Certains ont vu dans ce geste un débordement de naïveté. C'est vrai qu'il est bien jeune, le député Tremblay. Il vient tout juste de fêter ses 25 ans le 11 avril. Encore à l'âge où on se forme le caractère, diront certains. Plutôt à l'âge où l'on regarde vers l'avenir et où l'on s'inquiète de l'héritage laissé par les générations qui précèdent, dirions nous.
Dans son discours à Alma au lendemain de la sortie de son fauteuil de la Chambre des communes, le député Tremblay a très bien résumé la portée de son geste. " Je suis jeune et j'ai le réflexe de projeter dans l'avenir les réalités actuelles. " Et une de ces réalités est l'incapacité des parlementaires (et de notre société) à trouver des solutions devant le fossé grandissant qui se creuse entre les plus riches et les plus pauvres.
Le jeune député a osé traduire en actes et en paroles les inquiétudes de sa génération face à l'avenir. De son confortable fauteuil de parlementaire, le député Tremblay a osé s'interroger sur le fait que 1 500 000 Canadiens de plus, dont 500 000 enfants, aient rejoint les rangs des personnes qui vivent sous le seuil de la pauvreté.

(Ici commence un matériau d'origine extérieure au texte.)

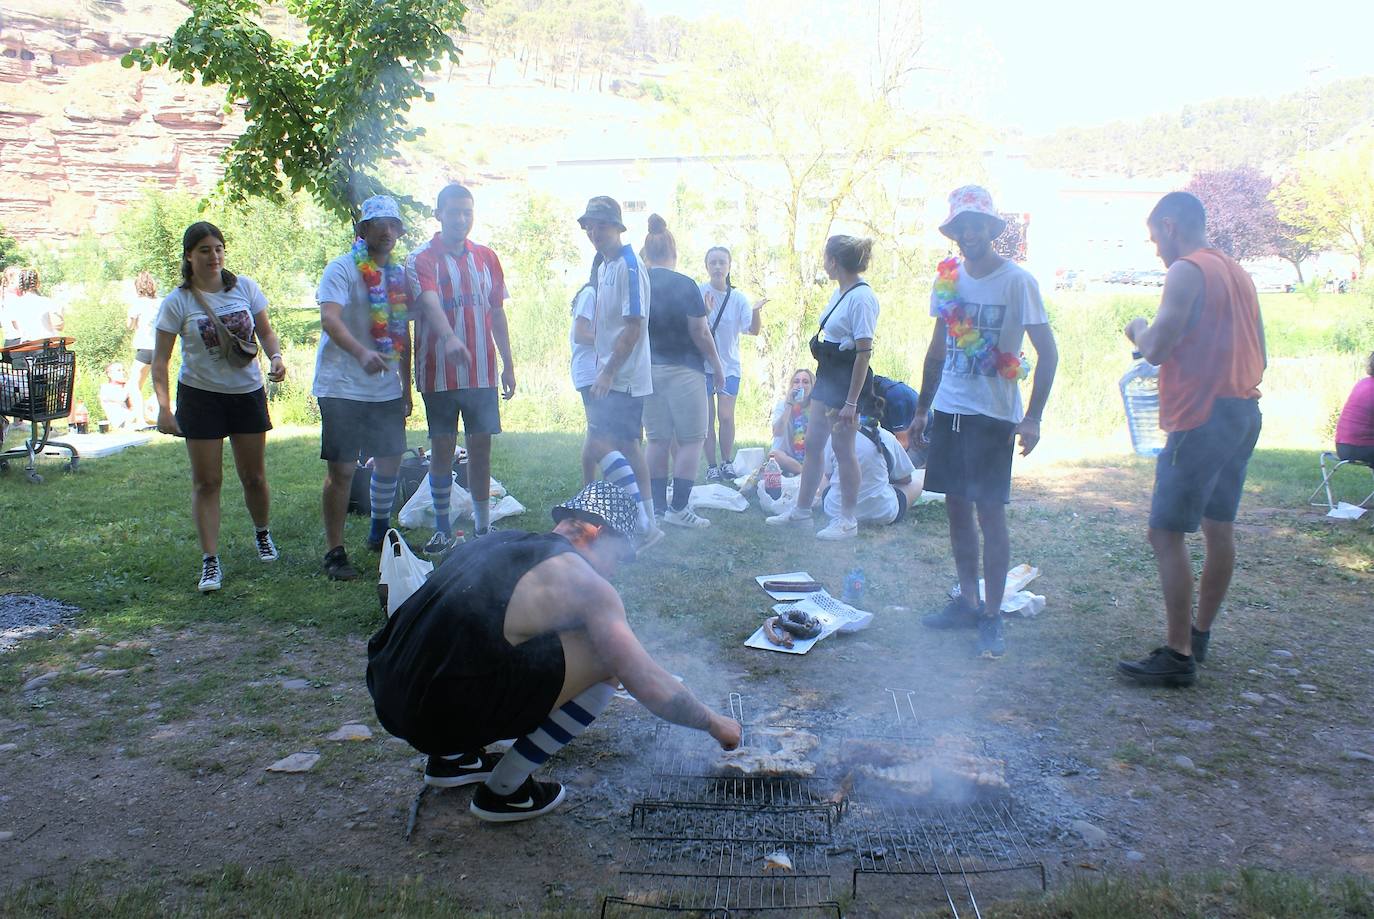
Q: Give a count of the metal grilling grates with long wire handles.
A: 4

Et l'on s'étonnera que l'atmosphère feutrée des salons de la Colline parlementaire n'ait pas eu raison de ce genre de réflexions. Même si le député n'a pas de solution miracle à proposer, il a néanmoins amorcé un processus de solidarité envers les plus démunis. Bravo!
Quand le Premier ministre a été invité à réagir au geste du député Tremblay, il a répondu par une boutade à l'effet que celui-ci ne cherchait qu'à se faire voir à la télévision. Si le geste du député Tremblay est vide de sens aux yeux du gouvernement, peut-être celui-ci devrait-il également s'abstenir de faire des déclarations tout aussi vides de sens. On se rappellera qu'il n'y a pas si longtemps, le gouvernement avait solennellement déclaré qu'il entendait mettre fin à la pauvreté chez les jeunes enfants du Canada d'ici l'an 2000.

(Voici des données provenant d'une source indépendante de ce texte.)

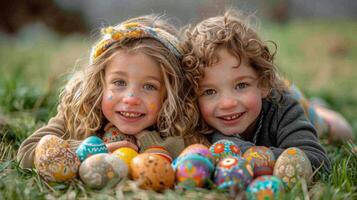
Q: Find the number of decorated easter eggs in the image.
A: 13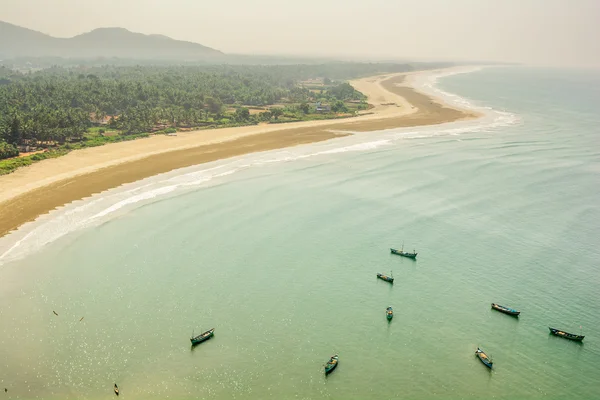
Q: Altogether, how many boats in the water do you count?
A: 9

Or, lorsque le député Tremblay a sorti son siège de la Chambre des communes le 20 avril pour dénoncer l'écart grandissant entre les riches et les pauvres, le compte à rebours de l'an 2000 indiquait qu'il ne restait plus au gouvernement que 619 jours pour respecter sa promesse solennelle faite à toute une génération de jeunes citoyens de ce pays.